Laryngeal Mask Co. v. Ambu AS (Fed. Cir. 2010)
The district court rejected LMA’s patent on summary judgment — holding that the claims covering a laryngeal mask device were invalid for lack of written description.
The written description issues here are similar to those presented in Liebel-Flarsheim and Lizard Tech. The patented invention included both (1) a “cuff” with a “thicker and stiffer” region and (2) a “backplate.” The described embodiments all showed the thick-stiff region of the cuff connected to the backplate, but the accused device’s cuff-backplate connection was in a different location. The claims themselves did not expressly limit the connection-site with reference to the thick-stiff region and therefore arguably covered the accused device. Given that broad construction of the claims (as requested by the patentee), the district court held the patent invalid on written description grounds because the patent document failed to describe or show possession of the invention as embodied by the accused device.
On appeal, the Federal Circuit panel of Chief Judge Rader, Judge Lourie, and Judge Moore rejected the district court’s findings — holding instead that the factual question of written description should be left for the jury in this case.
Rather than focusing on affirmative evidence of possession, the Federal Circuit highlighted that nothing in the specification suggested that that design of the connection between the cuff and backplate was important or necessary to the invention.

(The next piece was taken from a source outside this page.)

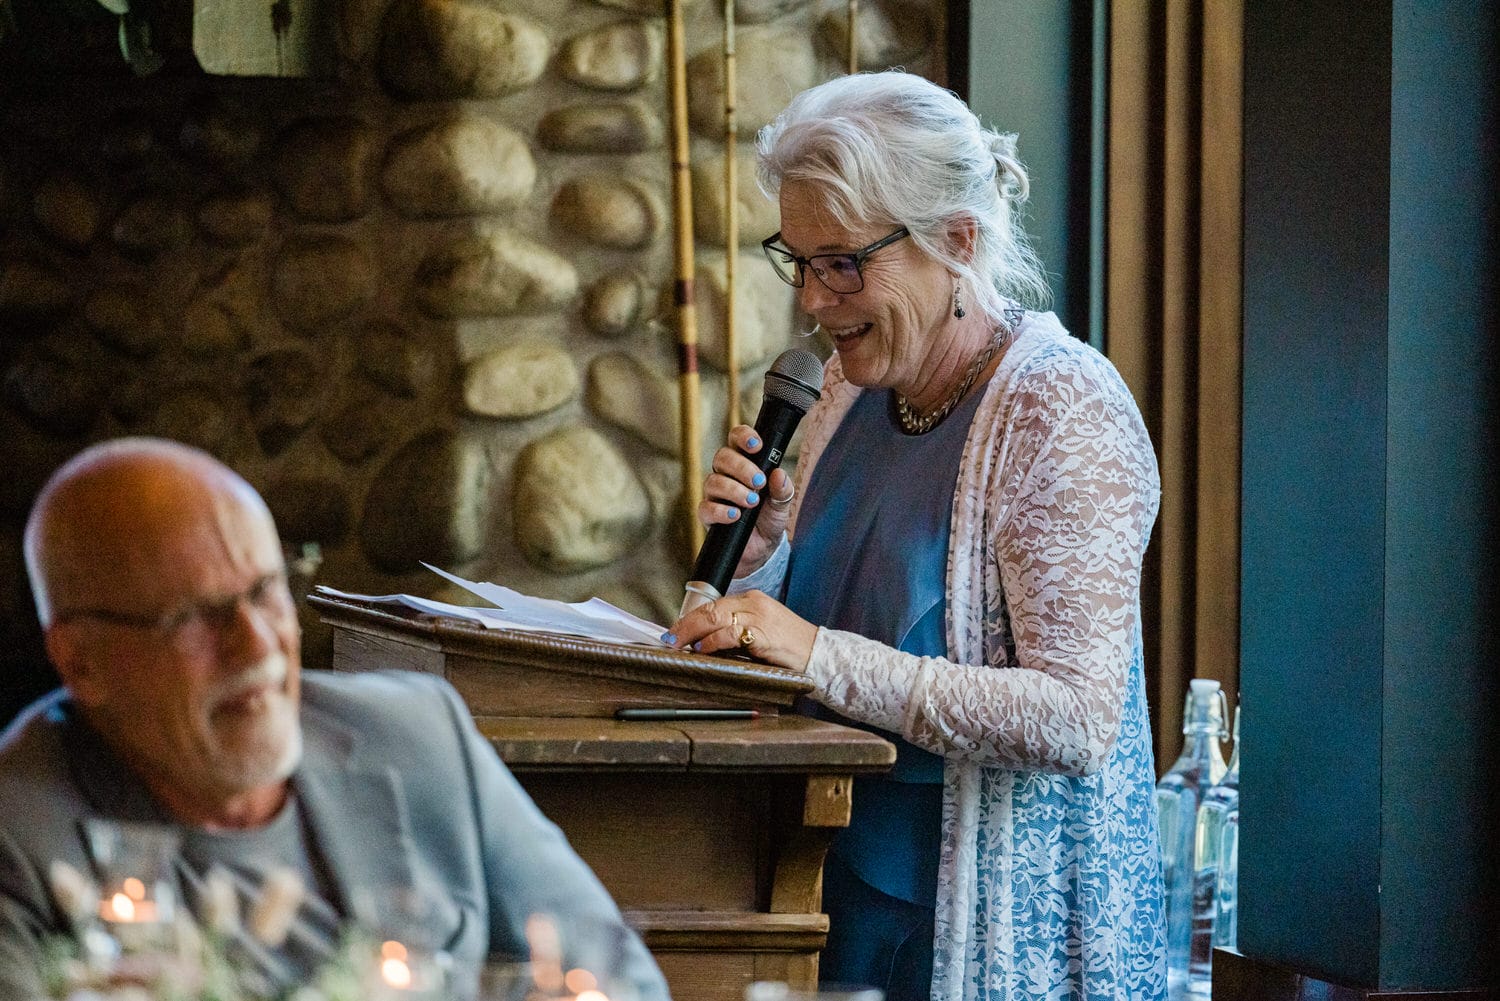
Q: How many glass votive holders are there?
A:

“We agree with LMA that one of ordinary skill in the art could read these disclosures as providing for a cuff reinforcement in the distal region that need not be connected to the backplate. In addition, we agree with LMA that one of ordinary skill in the art could read the Cuff Wall Thickening Passage as disclosing a thickened cuff portion that need not be connected to the backplate.”
Because those factual conclusions raised issues of material fact, the appellate panel reversed the summary judgment holding and remanded.
The Court’s approach implicitly presumes that the asserted patent satisfies the written description requirement and then looks to see whether the evidence is sufficient to overcome that presumption. That method of analysis makes sense based on the procedural setup of the case: Namely, (1) clear and convincing evidence is required to prove that the patent lacks written description; (2) the decision being reviewed was one of summary judgment; and (3) written description is a question of fact.
The court also reversed a claim construction holding that had led to summary judgment of non-infringement.
The asserted claims were all added during prosecution. The original claims required that the backplate be “hermetically bonded to a periphery of the main-cuff” and the new claims have a seemingly broader requirement that the backplate be “attached” to the cuff. The original claim appears broad enough to cover the link as embodied in the accused device.